(Dataset entries)
——————————
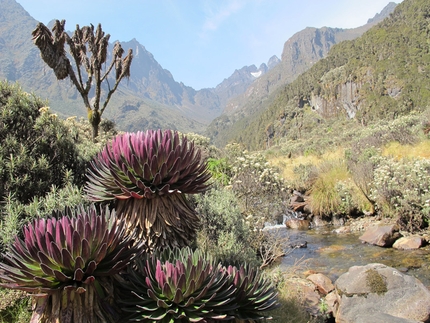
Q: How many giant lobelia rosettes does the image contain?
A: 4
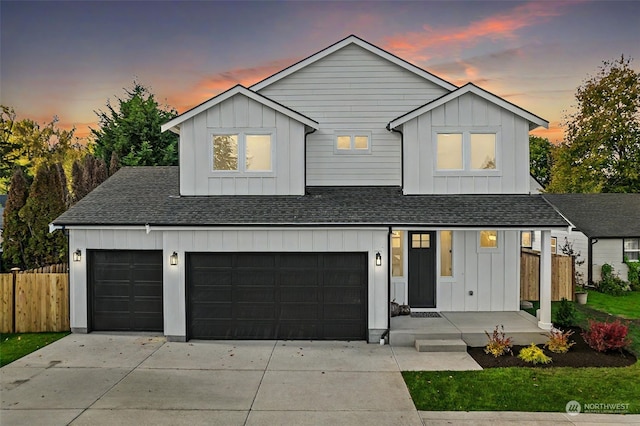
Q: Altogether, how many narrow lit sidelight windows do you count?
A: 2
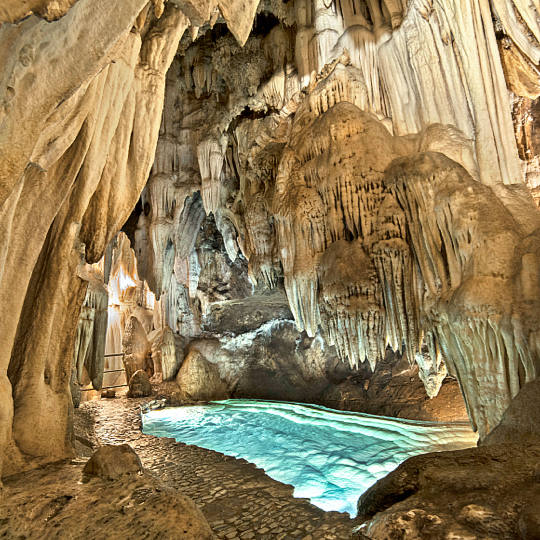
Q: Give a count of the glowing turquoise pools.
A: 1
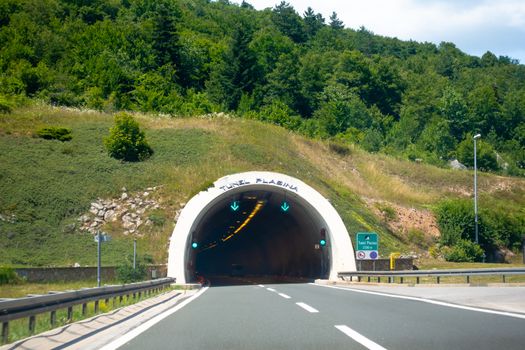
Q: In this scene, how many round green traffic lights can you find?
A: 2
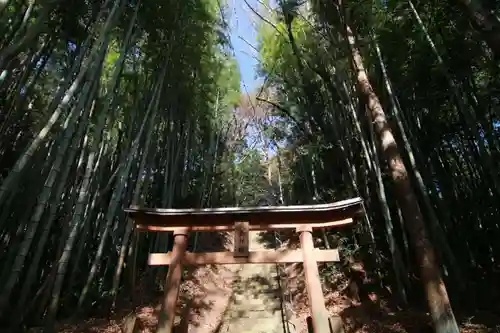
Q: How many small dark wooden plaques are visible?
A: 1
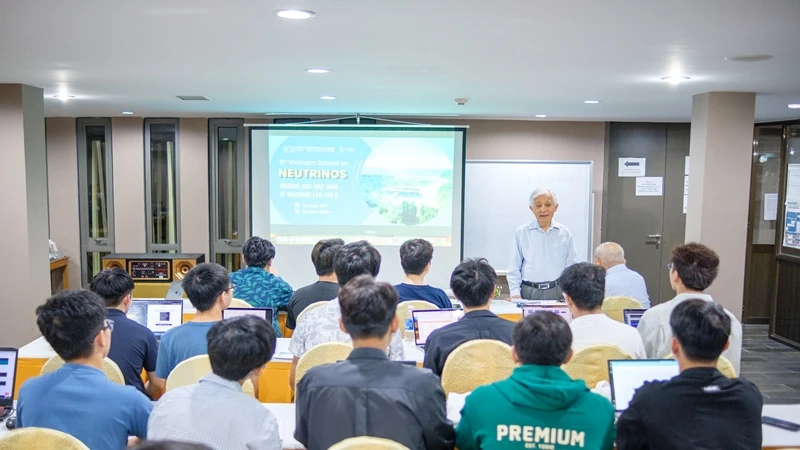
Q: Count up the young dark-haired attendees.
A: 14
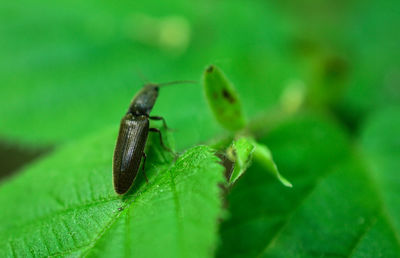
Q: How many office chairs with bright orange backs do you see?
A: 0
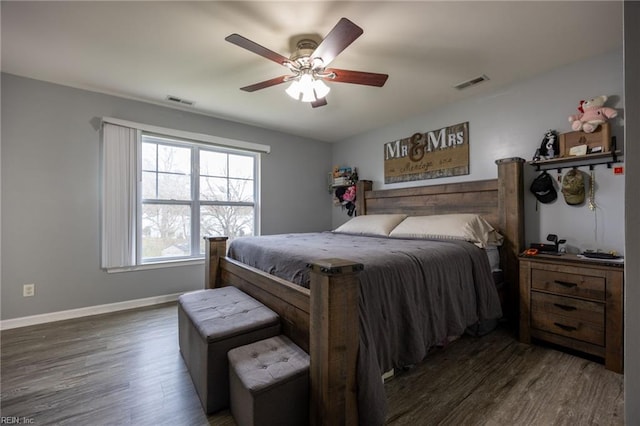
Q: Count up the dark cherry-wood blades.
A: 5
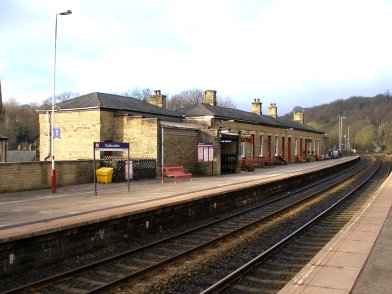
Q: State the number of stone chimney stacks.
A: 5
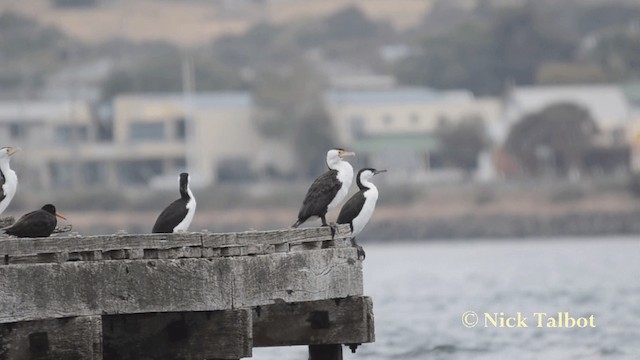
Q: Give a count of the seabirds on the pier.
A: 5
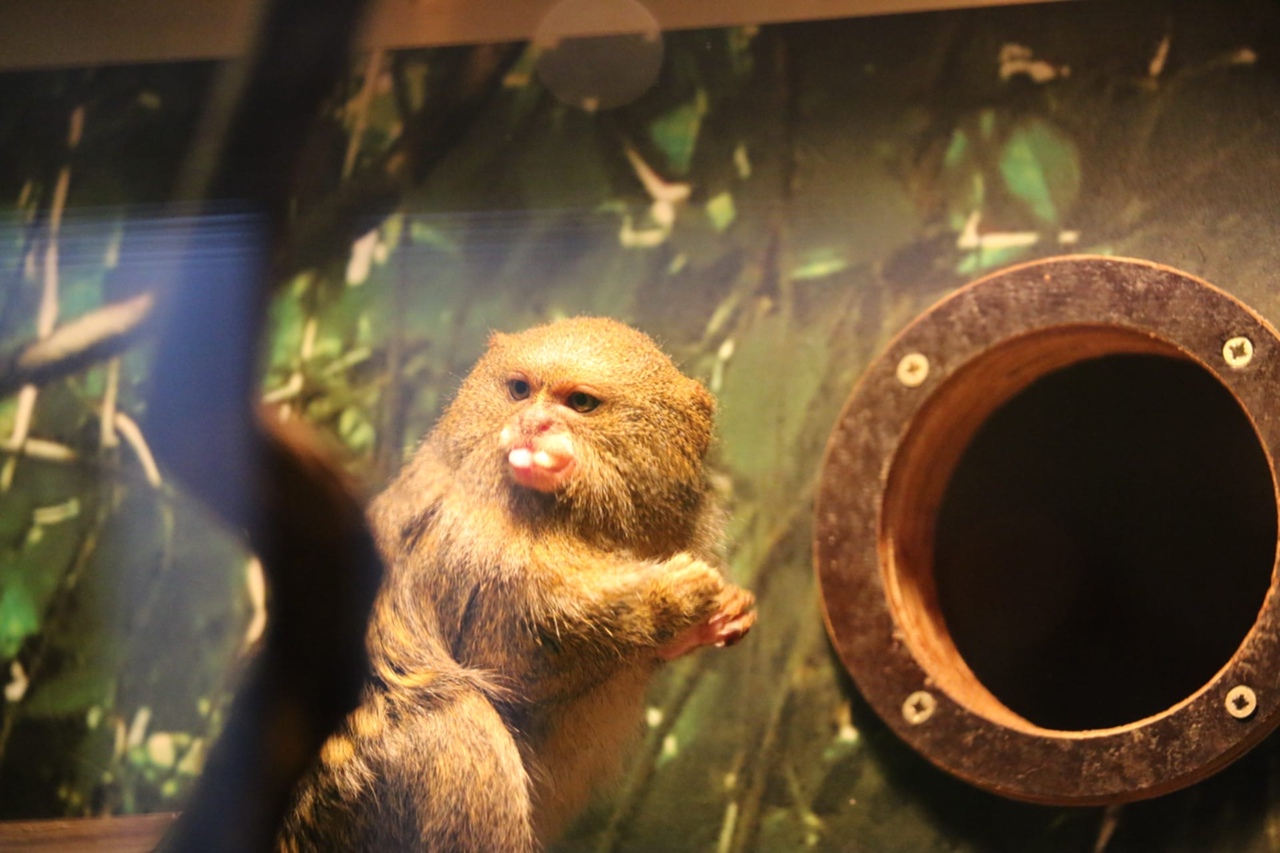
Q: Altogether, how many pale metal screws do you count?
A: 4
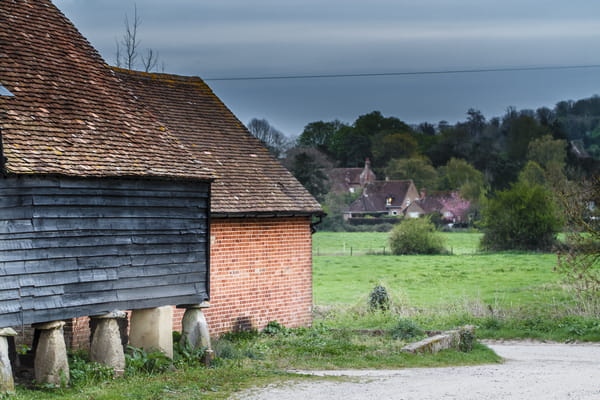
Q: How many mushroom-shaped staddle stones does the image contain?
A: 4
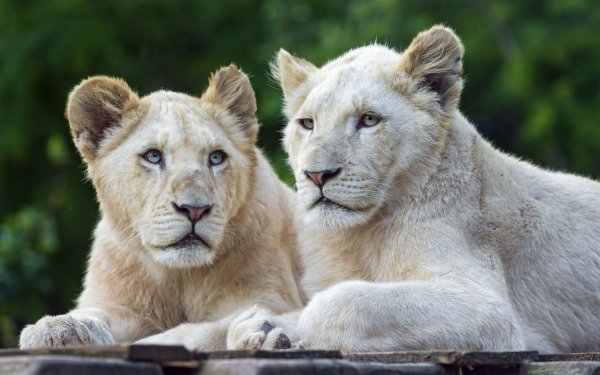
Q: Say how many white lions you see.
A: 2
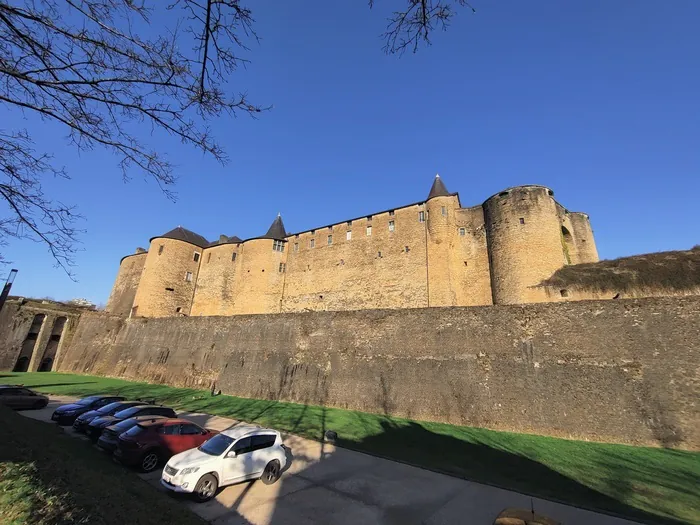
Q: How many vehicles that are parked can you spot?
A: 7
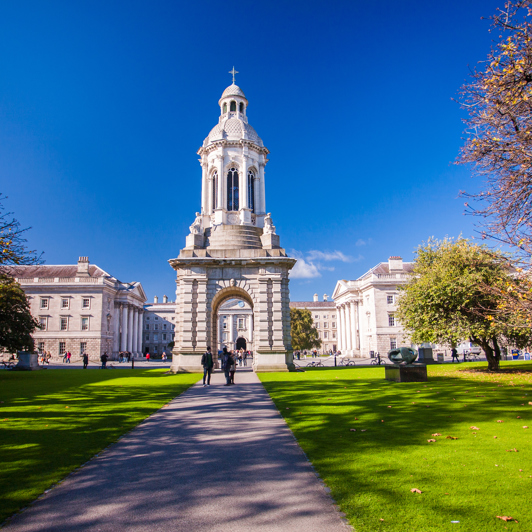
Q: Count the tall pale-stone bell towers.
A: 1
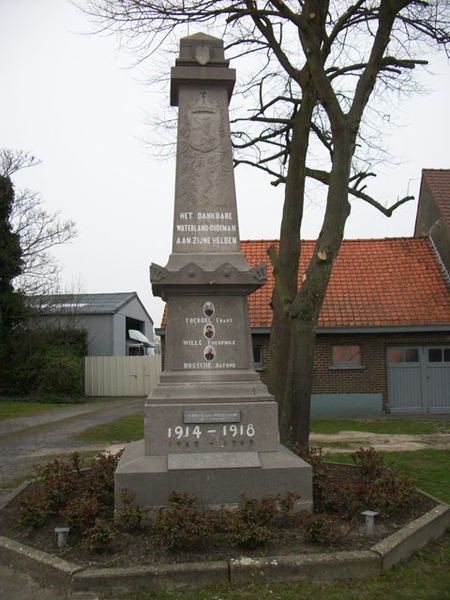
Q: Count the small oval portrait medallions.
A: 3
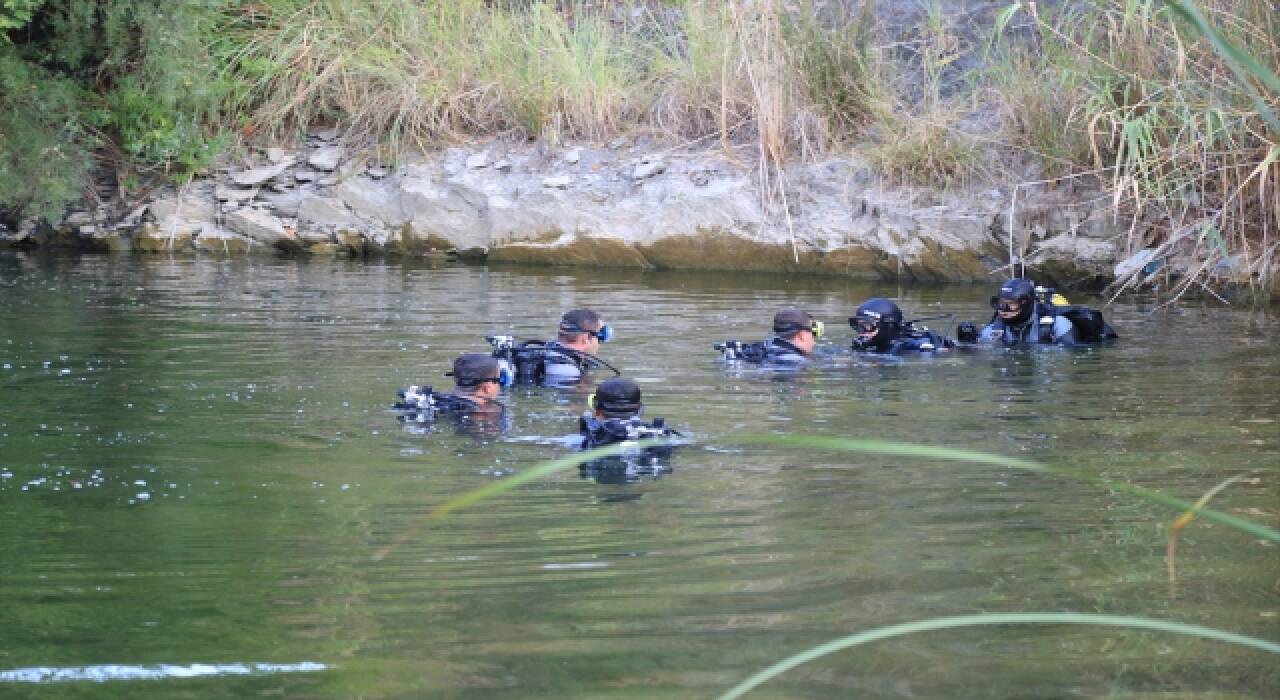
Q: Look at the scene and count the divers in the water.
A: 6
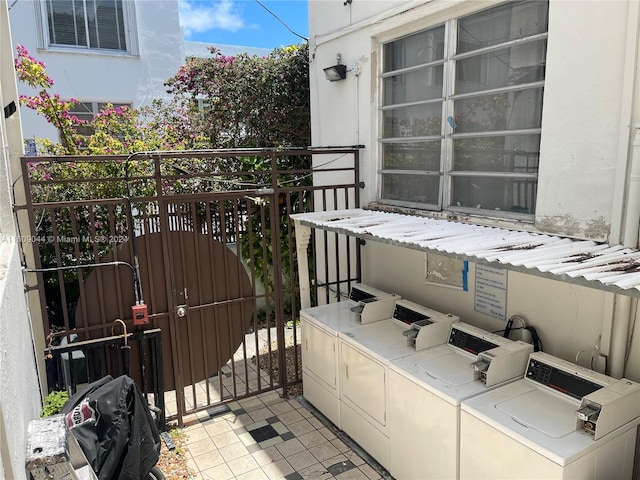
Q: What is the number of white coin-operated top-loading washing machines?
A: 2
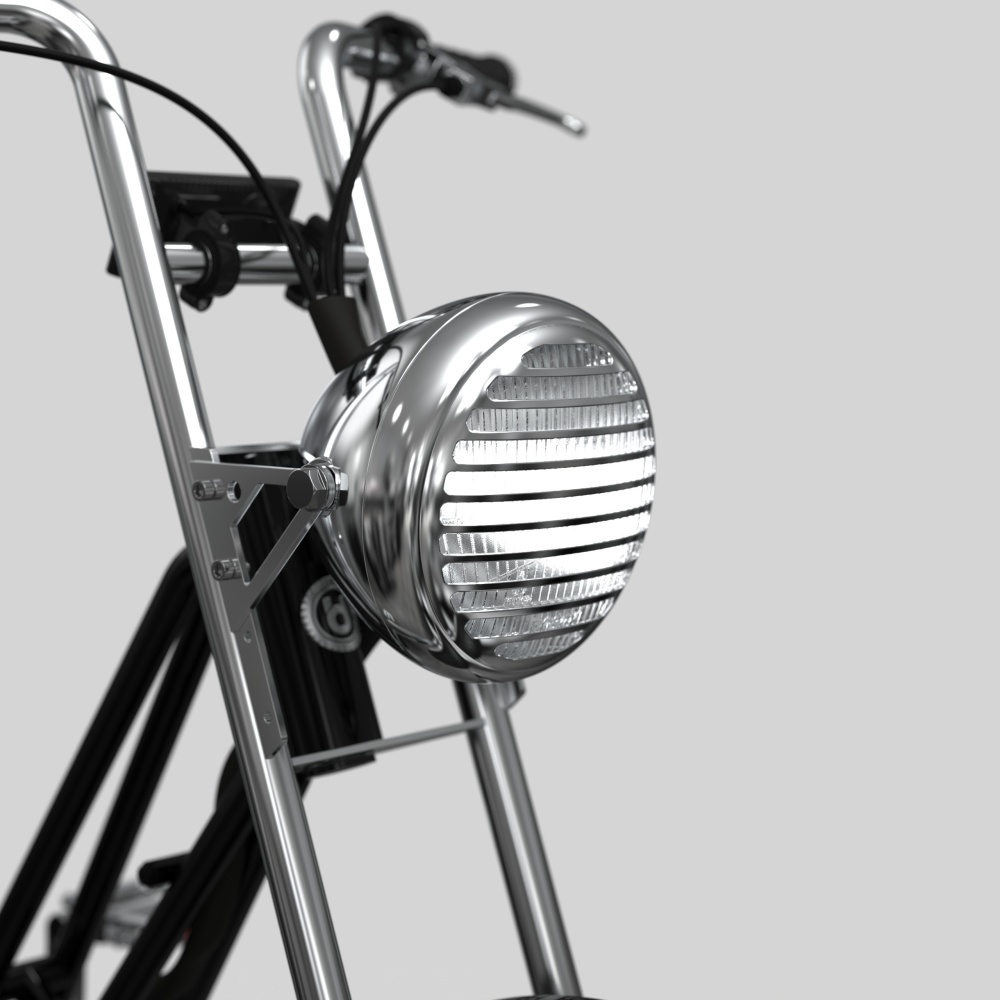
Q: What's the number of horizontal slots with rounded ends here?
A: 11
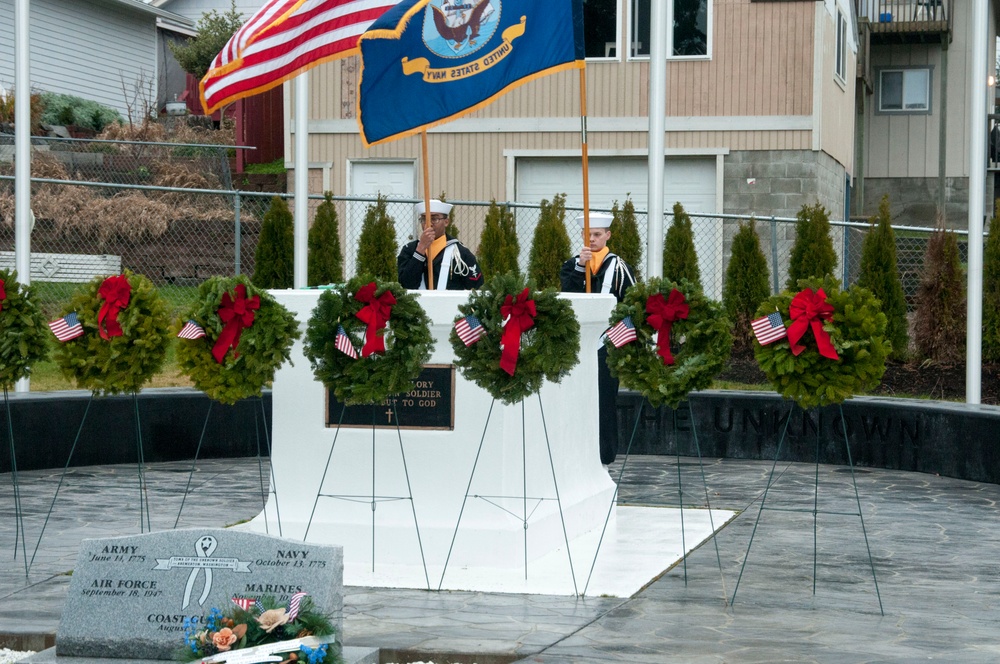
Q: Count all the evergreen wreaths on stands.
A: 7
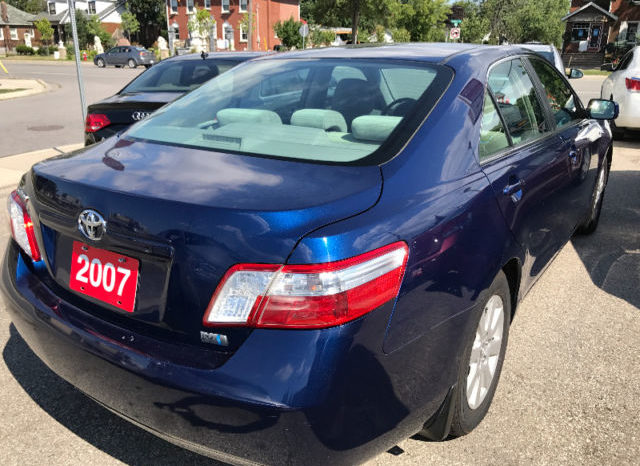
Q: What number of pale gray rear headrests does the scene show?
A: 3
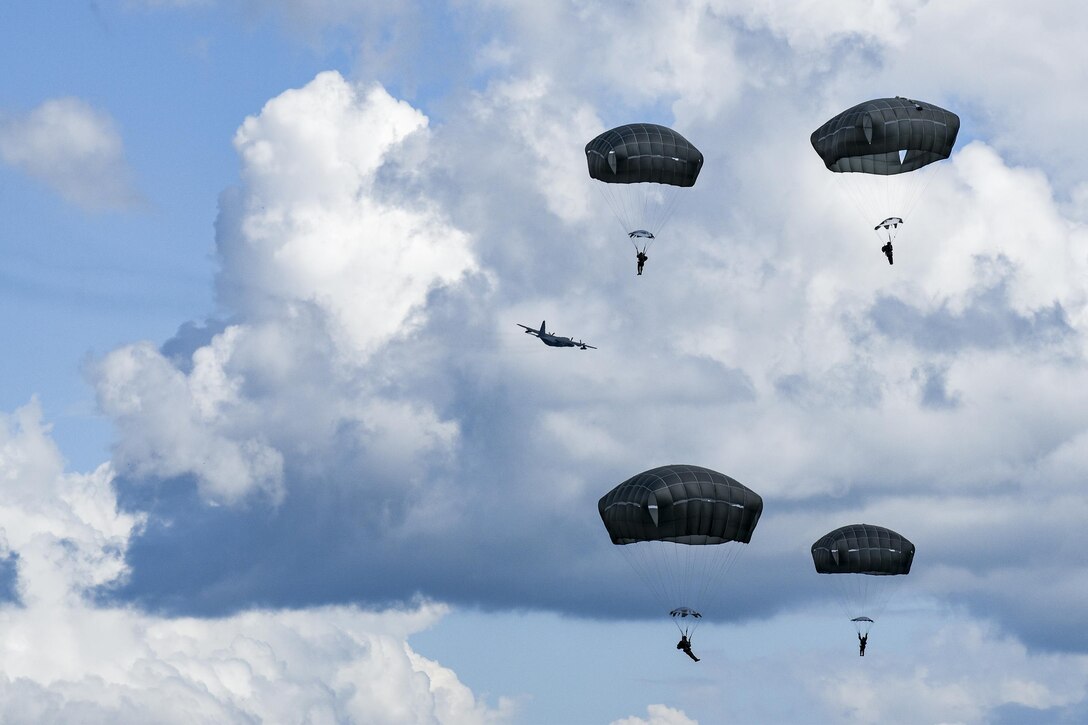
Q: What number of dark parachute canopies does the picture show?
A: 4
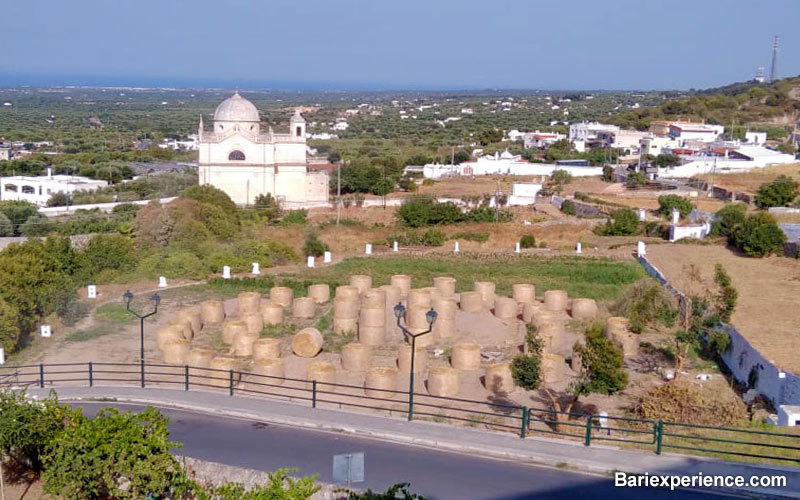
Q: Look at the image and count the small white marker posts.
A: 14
——————————
## Task instructions:
Each line above should be written out again exactly, without any image.

## Solution below:
Q: How many giant lobelia rosettes does the image contain?
A: 4
Q: Altogether, how many narrow lit sidelight windows do you count?
A: 2
Q: Give a count of the glowing turquoise pools.
A: 1
Q: In this scene, how many round green traffic lights can you find?
A: 2
Q: How many small dark wooden plaques are visible?
A: 1
Q: Count up the young dark-haired attendees.
A: 14
Q: How many office chairs with bright orange backs do you see?
A: 0
Q: Count up the dark cherry-wood blades.
A: 5
Q: State the number of stone chimney stacks.
A: 5
Q: Give a count of the seabirds on the pier.
A: 5
Q: Altogether, how many pale metal screws do you count?
A: 4
Q: How many mushroom-shaped staddle stones does the image contain?
A: 4
Q: Say how many white lions you see.
A: 2
Q: How many vehicles that are parked can you spot?
A: 7
Q: Count the tall pale-stone bell towers.
A: 1
Q: Count the small oval portrait medallions.
A: 3
Q: Look at the scene and count the divers in the water.
A: 6
Q: What is the number of white coin-operated top-loading washing machines?
A: 2
Q: What's the number of horizontal slots with rounded ends here?
A: 11
Q: Count all the evergreen wreaths on stands.
A: 7
Q: What number of pale gray rear headrests does the scene show?
A: 3
Q: What number of dark parachute canopies does the picture show?
A: 4
Q: Look at the image and count the small white marker posts.
A: 14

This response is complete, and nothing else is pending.